After having endlessly tried to handle large (3-35gb) csv files in R, I have moved over to SQL for handling these datasets. So I am using this code within an R environment (using the using the SQlite based RSQLite package) but it should not detract from my SQL question!
My Question: How do I make a selection of one table based on matching values given in another table?

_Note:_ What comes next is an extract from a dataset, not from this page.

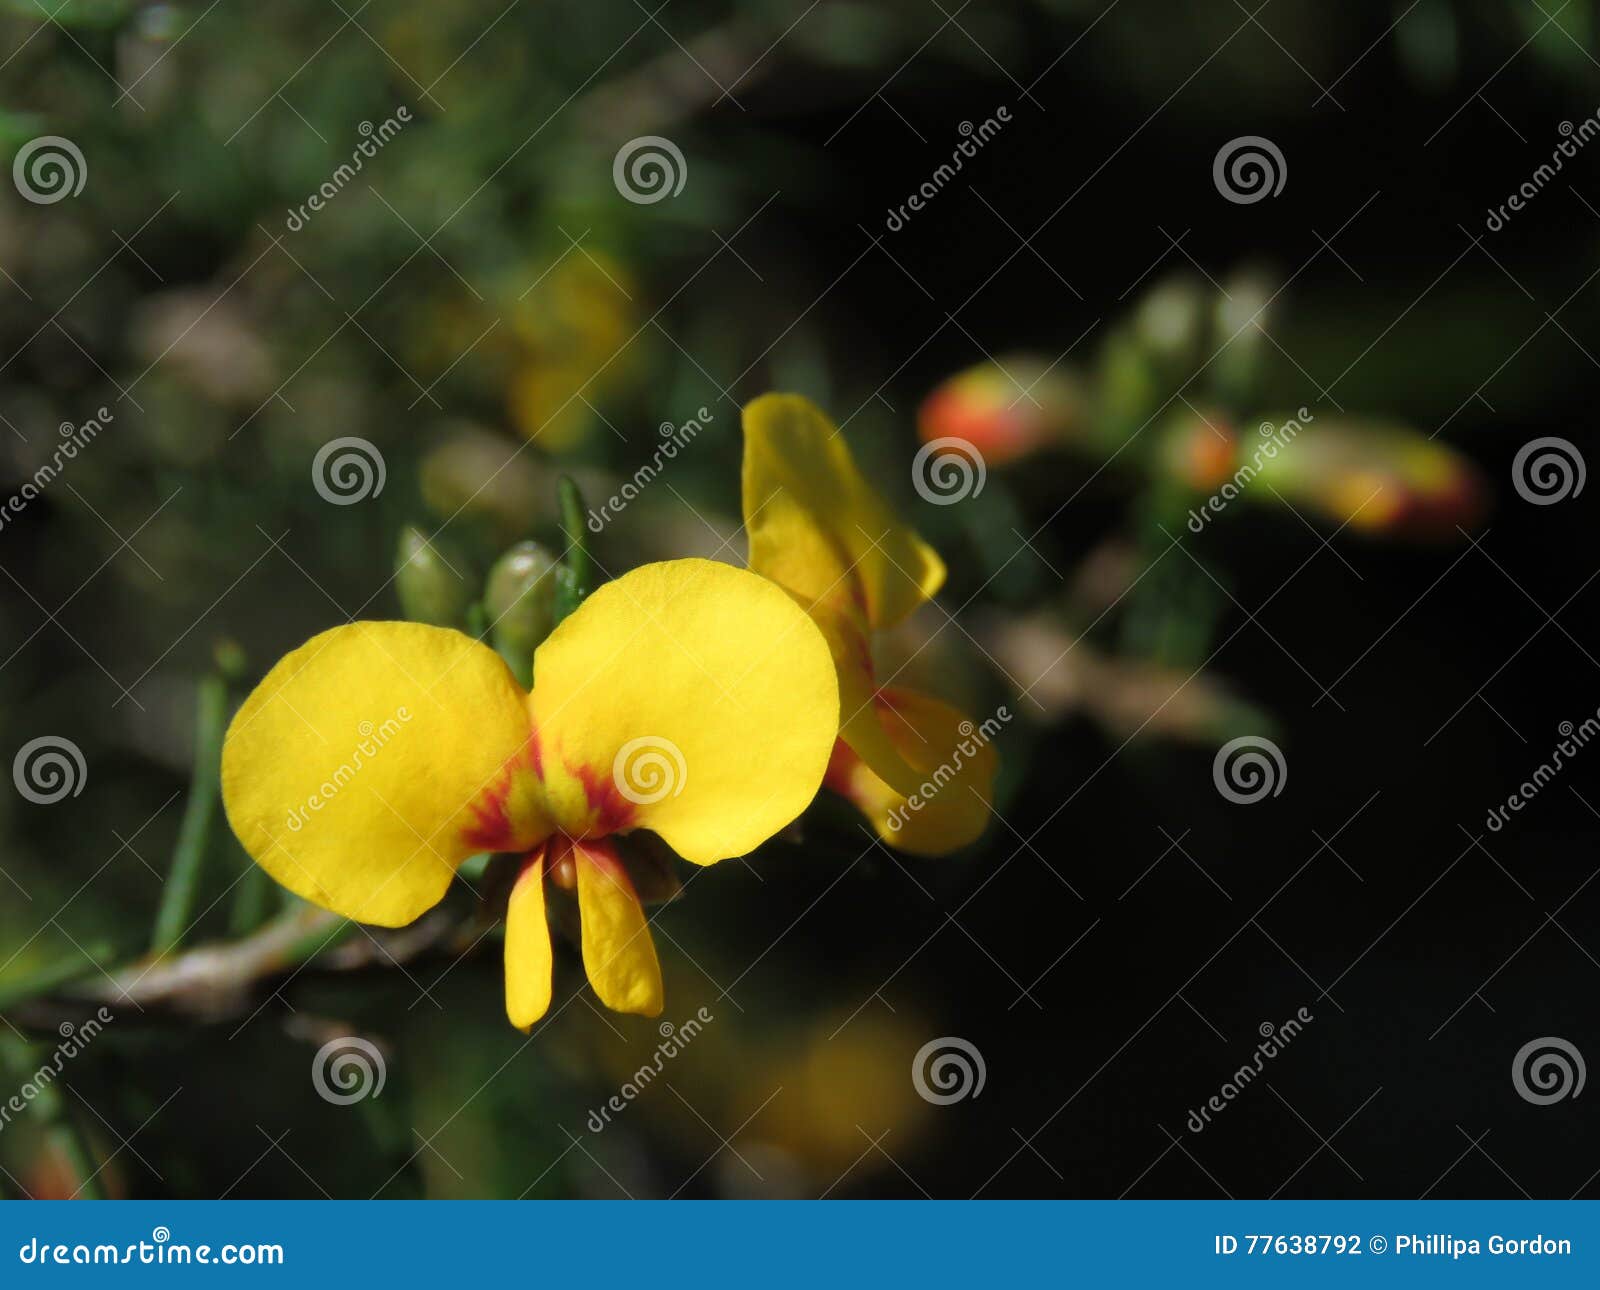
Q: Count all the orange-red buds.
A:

I would Like to explain by example. I have the following table format:
"Data" Table
Symbol| Value| EX
A  | 1  | N       
A  | 1  | N     
A  | 2  | T  
A  | 3  | N  
A  | 4  | N  
A  | 5  | N  
B  | 1  | P       
B  | 2  | P  
B  | 2  | N  
B  | 2  | N  
B  | 3  | P  
B  | 5  | P  
B  | 6  | T  
... 
I want to select all entries for which the symbol and exchange value matches according to a certain condition given in the example table below.
"Symbolexchange" Table:
Ticker| Exchange
A  | N       
B  | P  
... 
(Note that symbol and ticker refer to the same attribute, also EX and Exchange refer to the same attribute)
So the output I am aiming for is so that it only keeps A entries given exchange is N etc:
Symbol| Value| EX
A  | 1  | N       
A  | 1  | N     
A  | 3  | N  
A  | 4  | N  
A  | 5  | N  
B  | 1  | P       
B  | 2  | P  
B  | 3  | P  
B  | 5  | P  
... 
I was able to do this via two methods, although I am not quite satisfied with them.
This method adds the reference table in columns next to the original table, which is redundant.
SELECT *
FROM Data
INNER JOIN Symbolexchange 
ON Data.EX=Symbolexchange.EXCHANGE
AND Data.SYMBOL=Symbolexchange.TICKER
This Method also gets the job done directly but is slower than the above.
SELECT *
FROM Data
WHERE EX=(SELECT exchange FROM Symbolexchange WHERE ticker = SYMBOL)
Is there a better and faster way way to program this? Speed is quite important because of the size of my data sets. Any other comments on my code welcome!
Thanks